Cuando ya creía que no iba a ver Les Ephémérès, la obra que trajo Arianne Mnouchkine para el Festival de Teatro de Buenos Aires, por no haberme ocupado de comprar entrada, me llama Muriel el sábado para decirme que tenía una entrada de más para el domingo, si quería ir con ella... Y así, inesperadamente, pasé un domingo feliz.
La obra, ya sabía, dura 8 horas con dos pausas de unos 15 minutos y una de 1 hora, durante la que se pueden comer manjares provenientes de la Francia multicultural en un gran comedor instalado para la ocasión en un salón contiguo a la sala donde transcurre la obra.
Ocho horas. De 3 de la tarde a 11 de la noche. La idea me acobardaba. Pero nos dijimos que íbamos sin la obligación de quedarnos hasta el final, que podíamos quedarnos un rato y retirarnos cuando quisiéramos. Todo tipo de ideas anticlaustrofóbicas... Fuimos munidas de agua mineral, bananas por si necesitábamos reponer potasio, y, lo que fue muy útil, almohadones, porque nos habían advertido que los asientos –unas gradas de madera- eran duros.

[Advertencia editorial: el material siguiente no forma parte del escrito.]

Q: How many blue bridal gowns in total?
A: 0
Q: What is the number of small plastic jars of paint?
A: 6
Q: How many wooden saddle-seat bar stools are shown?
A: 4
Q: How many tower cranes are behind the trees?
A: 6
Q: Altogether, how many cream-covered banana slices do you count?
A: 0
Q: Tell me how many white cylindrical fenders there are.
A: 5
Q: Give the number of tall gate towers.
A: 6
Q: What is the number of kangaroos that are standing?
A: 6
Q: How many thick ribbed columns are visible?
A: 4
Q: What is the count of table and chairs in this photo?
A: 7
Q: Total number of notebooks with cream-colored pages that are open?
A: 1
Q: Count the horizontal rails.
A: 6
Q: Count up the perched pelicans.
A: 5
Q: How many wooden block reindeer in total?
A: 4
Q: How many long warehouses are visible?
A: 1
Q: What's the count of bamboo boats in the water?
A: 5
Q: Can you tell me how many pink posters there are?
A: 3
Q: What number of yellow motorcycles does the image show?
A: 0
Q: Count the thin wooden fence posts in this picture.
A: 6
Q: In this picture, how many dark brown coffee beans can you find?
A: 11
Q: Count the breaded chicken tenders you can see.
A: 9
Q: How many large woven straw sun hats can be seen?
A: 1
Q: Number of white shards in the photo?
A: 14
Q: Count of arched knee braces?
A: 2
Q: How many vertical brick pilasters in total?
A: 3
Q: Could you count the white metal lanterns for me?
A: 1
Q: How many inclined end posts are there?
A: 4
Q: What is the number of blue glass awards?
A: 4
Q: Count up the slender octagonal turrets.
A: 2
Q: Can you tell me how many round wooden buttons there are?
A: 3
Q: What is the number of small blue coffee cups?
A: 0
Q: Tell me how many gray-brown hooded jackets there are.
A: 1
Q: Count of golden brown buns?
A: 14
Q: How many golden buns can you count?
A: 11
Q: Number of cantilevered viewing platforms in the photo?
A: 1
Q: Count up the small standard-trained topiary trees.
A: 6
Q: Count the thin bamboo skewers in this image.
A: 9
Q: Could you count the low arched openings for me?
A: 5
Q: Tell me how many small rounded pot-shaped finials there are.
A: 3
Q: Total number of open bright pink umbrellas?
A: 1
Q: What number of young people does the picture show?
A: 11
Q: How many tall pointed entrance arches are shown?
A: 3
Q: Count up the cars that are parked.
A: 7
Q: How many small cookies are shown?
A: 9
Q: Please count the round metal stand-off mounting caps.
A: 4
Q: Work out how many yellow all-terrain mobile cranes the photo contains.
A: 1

Y empezó la obra. El encantamiento fue inmediato. Es una larga serie de momentos de la vida de los personajes representados sobre unas plataformas redondas, cuadradas o rectangulares, que tienen ruedas y que van deslizándose por el escenario: entran por una punta, se detienen para que transcurra la escena (a veces giran sobre su centro) y salen por la otra, siempre empujadas por los mismos actores que uno verá o vió en otras escenas, con movimientos plásticos y aceitados. Y cada plataforma es como un mundito rodante lleno de detalles donde transcurren esos momentos efímeros de los que están hechas las vidas de las personas, con pasajes más o menos felices, más o menos tristes o graciosos, pero siempre con diálogos sencillos, sin palabras pomposas ni grandes declaraciones. Y así van pasando los momentos, las historias, con un ritmo fluido y constante, que te va envolviendo y transportando. Y la acumulación de escenas y de horas y de emociones tiene un efecto poderoso. Me hizo pensar en el transcurso de la vida y el tiempo, en que lo efímero es efímero para dar lugar a otra cosa, y que esa cualidad no hace que nada sea menos valioso. Todo pasa y pasa y todo vuelve a empezar.
Divina la obra. Una de esas experiencias de las que uno sale modificado, que te hacen mella, como se dice.